TV Review: Beauty is a Beast

It’s hard to be a supermodel. The sex! The vanity! The backstabbing! The crime! The tabloids! Everyone is jealous of you, and sometimes, you need to just snort a few lines of cocaine. Is that the sad sound of the world’s smallest violin? “The Beautiful Life”—or “TBL,” as it likes to call itself, as in, “OMG! Did you see ‘TBL’ last night?!”—was the CW’s newest excuse to showcase hot young people doing scandalous sexy cute things in scandalous sexy cute places. The tale of a troop of models trying to make it in the big city, whether their daddies, illegitimate children, or so-called friends liked it or not, “The Beautiful Life” was predictable, irritating, and genuinely nauseating. After only two episodes, the CW cancelled the program. It will not be missed.

Having followed the teen drama formula, “The Beautiful Life” execs (who include Ashton Kutcher), may be asking themselves what went wrong.

Their protagonist was Raina Mayer, a mature 16-year-old and the modeling industry’s next “It” girl. Raina was unlike her vacuous model friends: she was strong-willed and good-hearted. Her family didn’t approve of her running off to New York City to live in model squalor, as her domineering brother frequently popped by to remind her. Raina’s father was in prison, though we didn’t yet know why. He was getting out soon, which promised a CW-style smackdown. (I had money on Daddy seriously roughing up at least one of the men loitering in Raina’s vicinity and the dramatic revelation of Raina’s deep, dark past.)

Despite orders by Raina’s pimp/agent, Claudia, to stay focused on her career, Raina’s heart and hormones wandered toward Chris, the hunky newbie plucked straight from an Iowa farm. The two young models gravitated toward each other in an endearing, albeit one-zillion percent unrealistic way. Raina volunteered to help the nave Chris, because, well, it’s hard out there for a model. With a seductive quasi-lap-dance, she eased him into his first photo shoot. She took him shopping for model attire. Let him sleep on her floor. A moment from the morning after:

Scene: Raina wakes Chris as she tries to tiptoe out for a photo shoot.

Raina: “Sorry, I was trying not to wake you.”

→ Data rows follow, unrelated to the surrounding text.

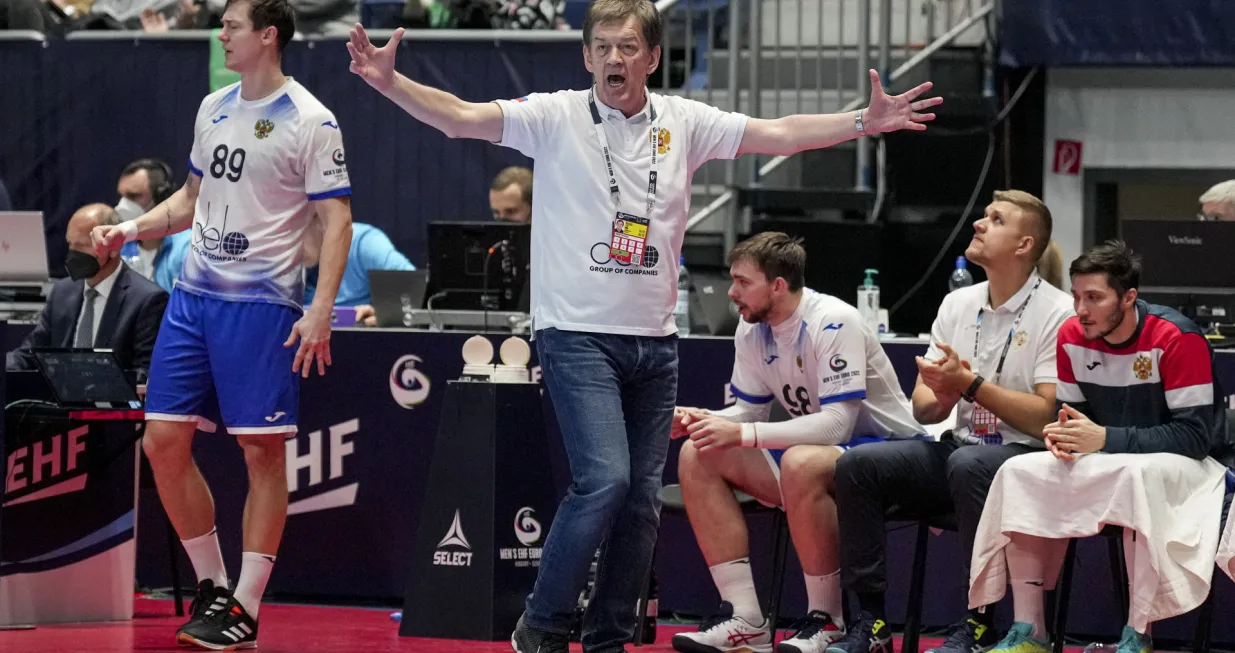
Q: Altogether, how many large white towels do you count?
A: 1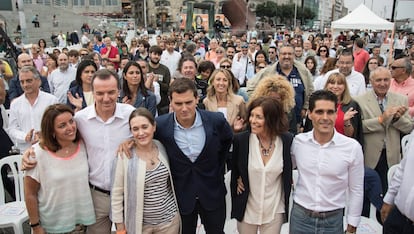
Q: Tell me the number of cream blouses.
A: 1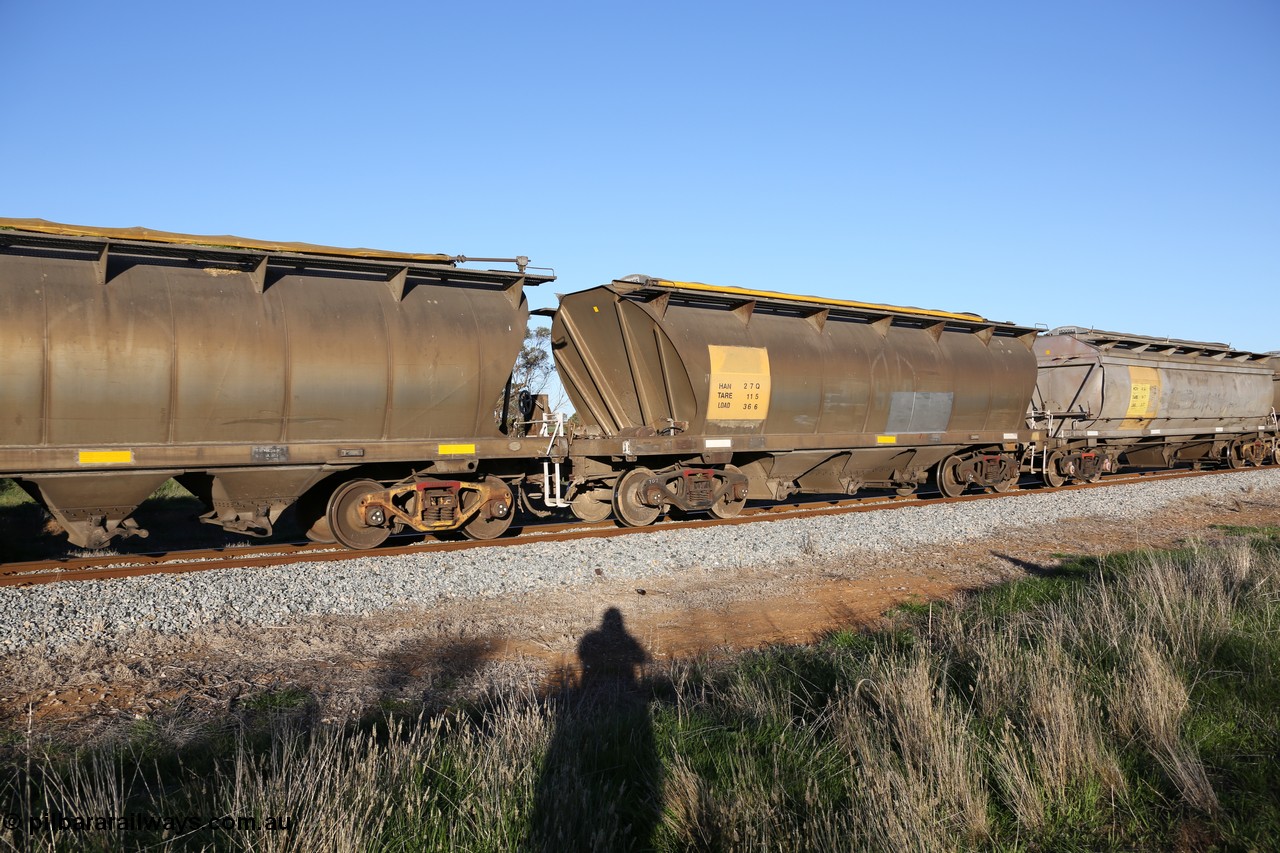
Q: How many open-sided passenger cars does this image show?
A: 0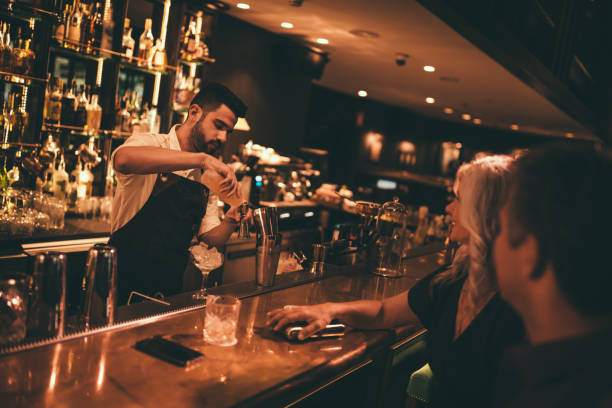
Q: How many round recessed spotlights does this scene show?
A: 11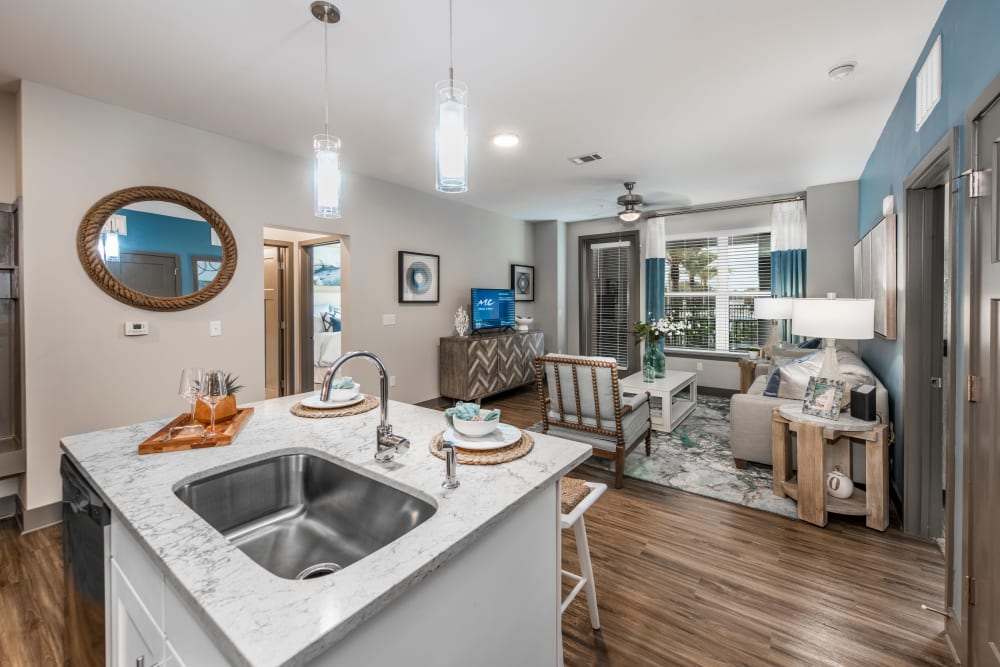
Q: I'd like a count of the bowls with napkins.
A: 2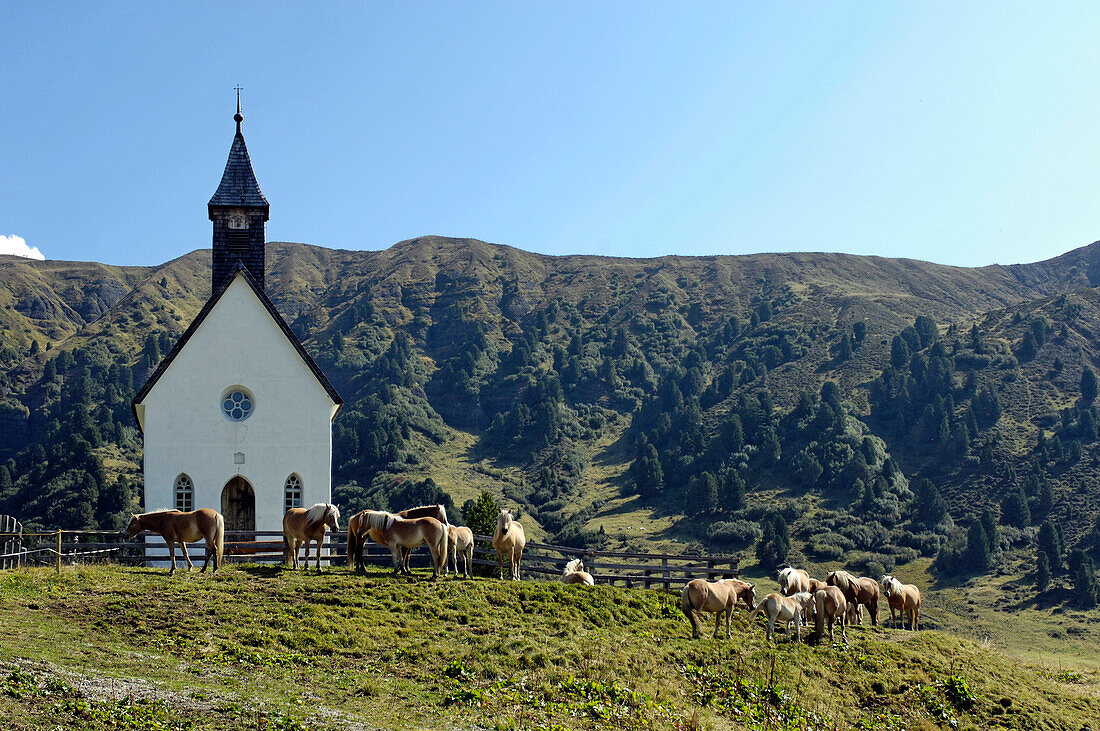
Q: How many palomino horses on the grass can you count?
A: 14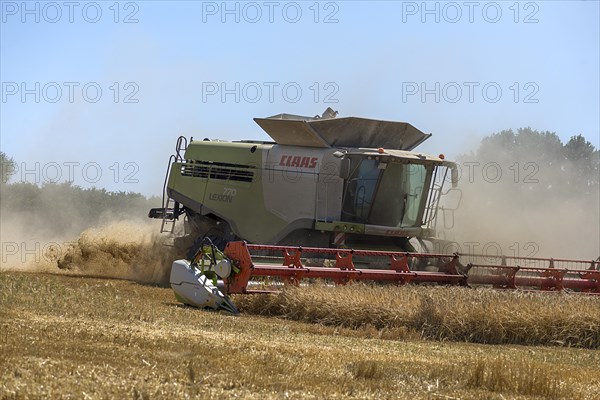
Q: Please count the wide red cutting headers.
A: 1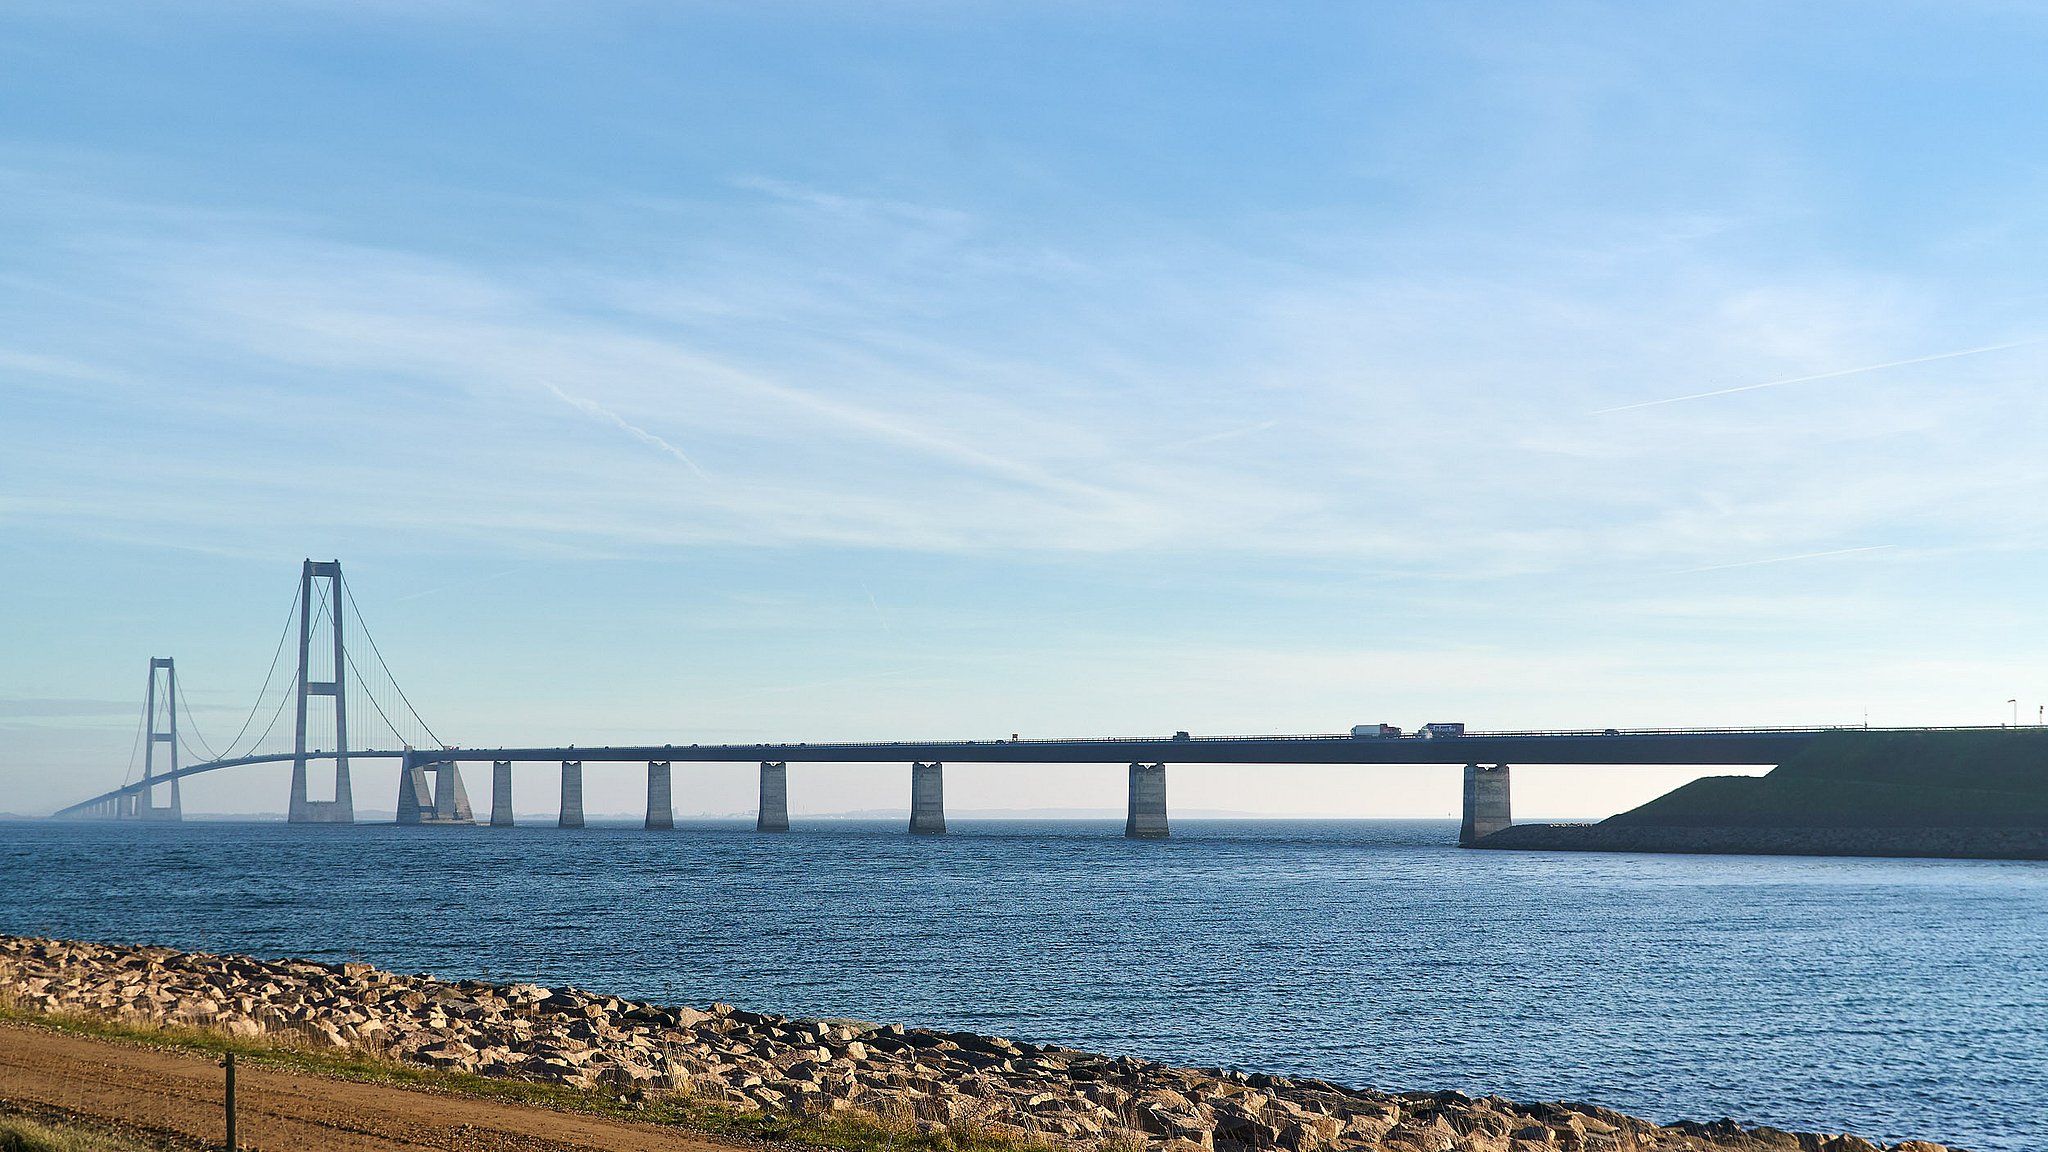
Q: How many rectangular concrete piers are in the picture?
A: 7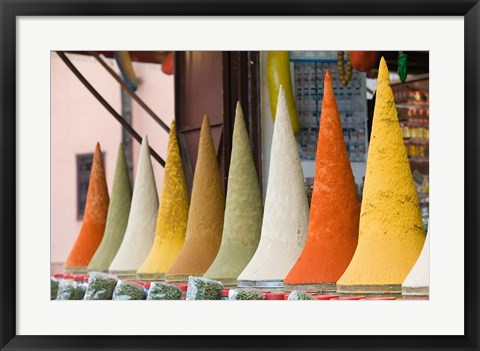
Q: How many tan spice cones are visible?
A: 1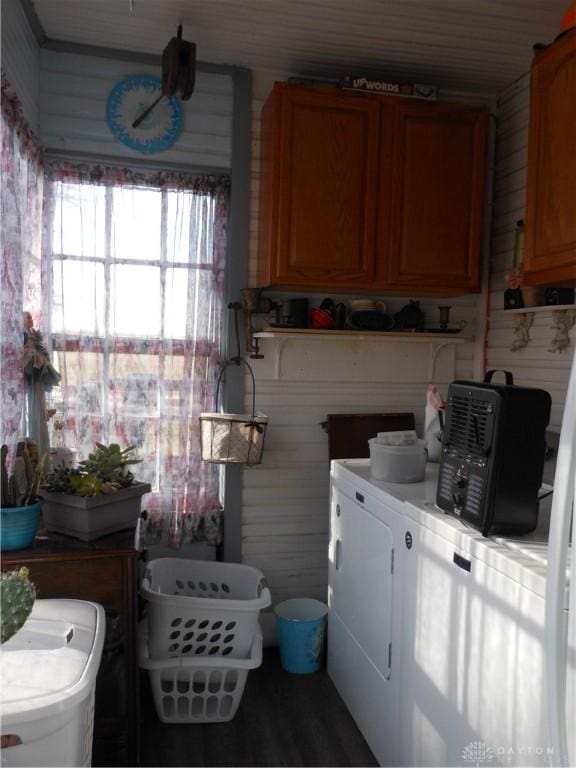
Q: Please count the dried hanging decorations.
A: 2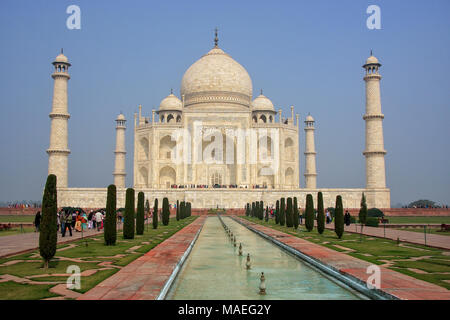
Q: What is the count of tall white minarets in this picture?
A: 4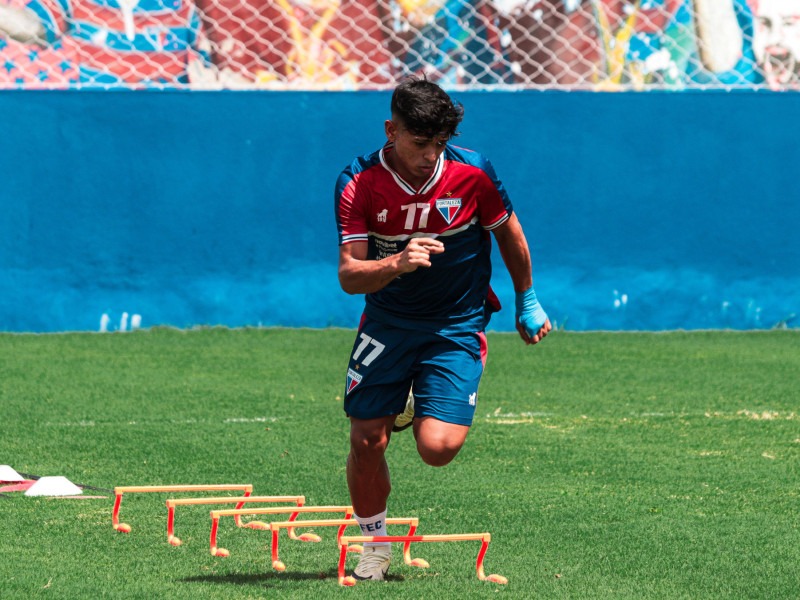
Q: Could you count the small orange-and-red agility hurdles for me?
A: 5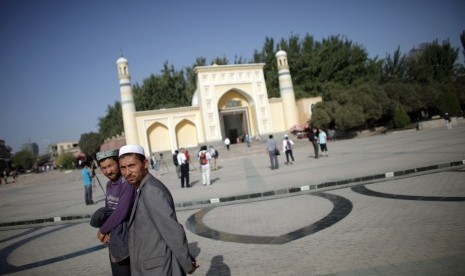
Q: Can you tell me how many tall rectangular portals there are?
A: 1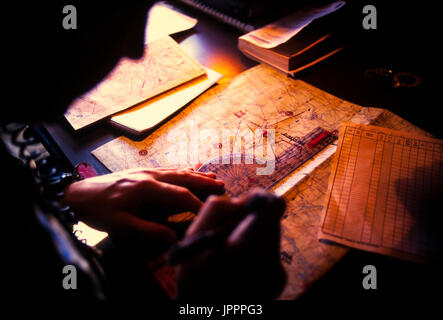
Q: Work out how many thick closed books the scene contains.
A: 1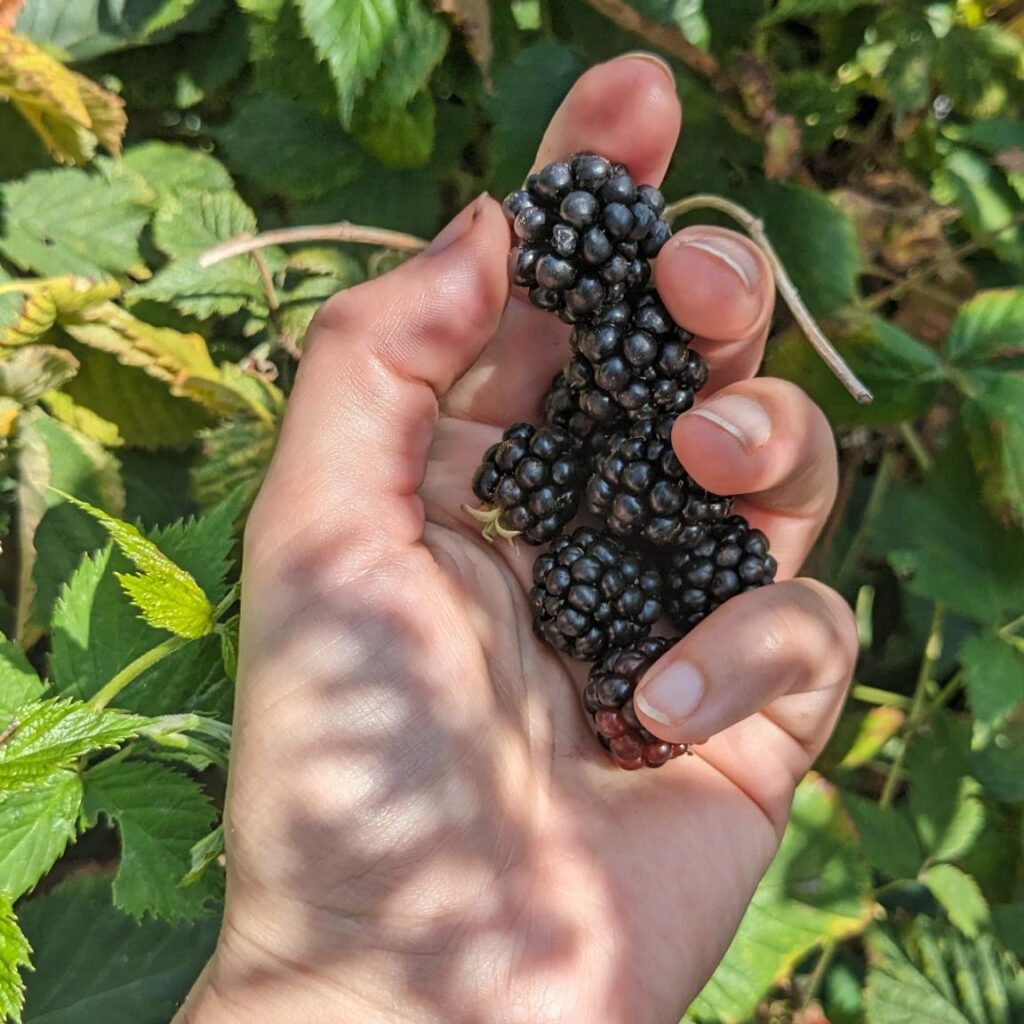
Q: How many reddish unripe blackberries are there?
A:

Chris: “It’s okay. These last few days have felt like some sort of a weird dream anyway.”

Mutual flirty laugh.

Such gems “The Beautiful Life” gave us!

Surrounding the wholesome, budding romance of Raina and Chris was a whirlwind of unrestrained narcissism and immorality. The dense, uncoordinated Mischa Barton starred as Sonja “don’t feel sorry for me” Stone, the supermodel phenom who had just returned from a mysterious six month hiatus. She was busy giving birth to an illegitimate child, but everyone was betting on rehab. Six months is an eternity in model land—would she be able to make a comeback and all the while protect her secret baby, “the only thing that matters (wail, exclamation point, sob, exclamation point)?”

Except for Sonja, who had her own swanky pad, the models all lived together in the “Models’ Residence,” a “dingy” (i.e. no penthouse) apartment. Among them: Isaac (played by the delicious Corbin Bleu), who, despite being hottt, couldn’t seem to land a gig. Broke, Issac pursued the advances of a high up industry exec/cougar. How trendy.

The CW followed the formula with “The Beautiful Life”: the cute boy and girl relationship (bound to churn out melodrama), the sort-of-bad-sort-of-good boy (a sociopath? Stay tuned!), the villains (it’s hard out there for a model), the tortured girl (nobody understands her!), and lots of impending scandal (models have lots of secrets). But two episodes of the poorly acted, predictable affair—sex and beauty and Mischa Barton and all—the CW couldn’t convince a few million teenage girls that this trash was trendy. Gossip Girl episode it is.